Mäuseklavier schrieb:


> Ich hätte aber auch nen Fall der mich bewegt:
> Meine Maschine ist durch einen automatischen Transport mit einer anderen Maschine gekoppelt. Eine Notaus-Kopplung ist nach Norm ausgeführt, jedoch der Kunde hat damit nun ein Problem, denn bei Auslösung auf meiner Seite wird unter Umständen ein kritischer Prozess der fremden angekoppelten Maschine unterbrochen, mit der Folge von eine paar tausend Euro Verlust durch NIO-Produkt und Verzögerung im Wiederanlauf. Klar sind Euros nicht so viel Wert wie Leben, aber andererseits wird auch kein Leben rein durch die Kopplung gerettet.
> ?
> 
> MfG




Wie hoch wäre denn die Gefahr für das Leben, wenn die andere  Maschine den Takt noch zuendeführt? Ist dies überhaupt möglich? Oder muß die andere Maschine sofort stehen?

Thomas


----------



## Sinix (18 Januar 2011)

Die Gefahr der Maschine kann ich nicht beurteilen, da es nicht meine Maschine ist. Augenscheinlich ist es aber so, dass eine Auslösung an meiner Maschine nur im Sichtbereich der Fördertechnik der fremden Maschine stattfindet. Sinnvoller Weise müsste der Hersteller der fremden Maschine sein Notauskonzept überarbeiten, so dass die Fördertechnik separiert bei einer Auslösung von meiner Seite abschaltet. Das macht er aber natürlich nicht, weil das zu aufwendig ist mit seiner herkömmlicher Verdrahtungstechnik. 

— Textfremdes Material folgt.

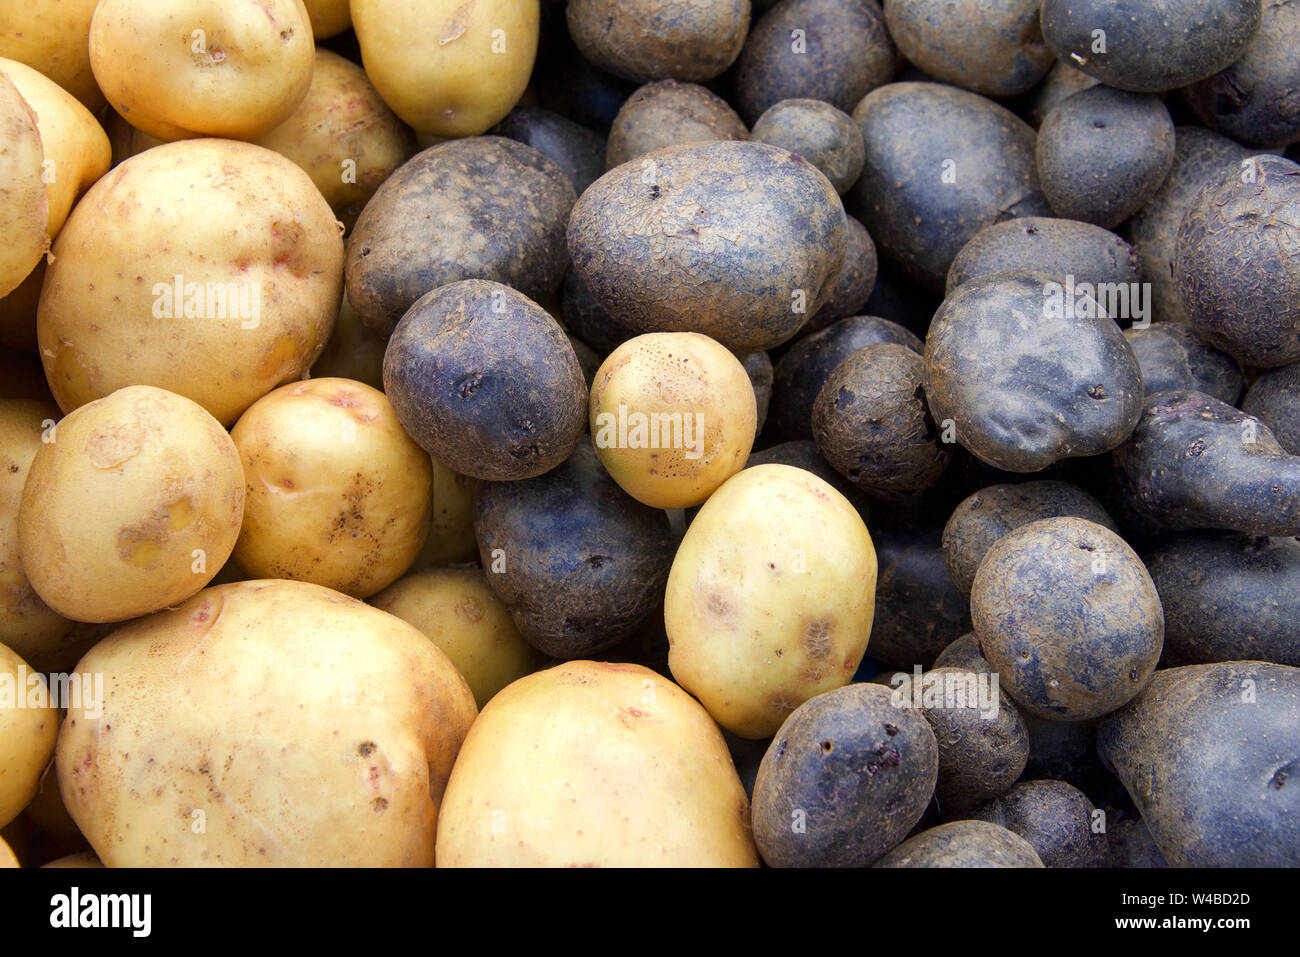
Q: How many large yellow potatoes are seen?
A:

Der Kunde wünscht nun eine Änderung die für den Prozess sinnvoll ist, z.B. statt Notaus in die eine Richtung nur Meldung über Profibuskoppler, fremde Maschine soll dann geregelt stoppen. Dies widerspricht natürlich der normgerechten Ausführung und es stellt sich mir die gleiche Frage des Themenerstellers "element." (Ob so etwas gegen Unterschrift Kunde realisierbar ist und eine Haftbarkeit mir gegenüber erlischt?)

Gottseidank hat bei meinem Fall der Hersteller der fremden Maschine den Spielball und mir wurde  wegen ähnlicher Fälle noch keine Unterschrift zur Abnahme verweigert. Aber da es kein Einzelfall ist, halte ich dies  in Zukunft denkbar. Außerdem Nerven die zwangsläufigen Diskussionen. Auf Nachfrage bei meine Heeresführung gibt es übrigens auch keine zufriedenstellende Antwort.

MfG


----------



## Tommi (18 Januar 2011)

element. schrieb:


> Zur Frage hat mich folgender aktueller Fall bewegt: Es geht um feste Abdeckungen unter einer Maschine. Man muss dort nicht arbeiten, könnte aber dort hinkrabbeln und von unten in die Maschine fassen. Kunde sagt "muss das überhaupt sein, das ist ja fahrlässig dort rein zu greifen, wir fragen mal unseren Sicherheitsingenieur".


 
Hallo, 

es gibt ja ein paar Normen über das Thema Sicherheitsabstände,
Körpermaße etc. .
Die habe ich heute zuhause nicht parat. Schaue morgen mal in der Firma 
nach. Evtl. steht da irgend was Brauchbares über Unterkriechschutz drin...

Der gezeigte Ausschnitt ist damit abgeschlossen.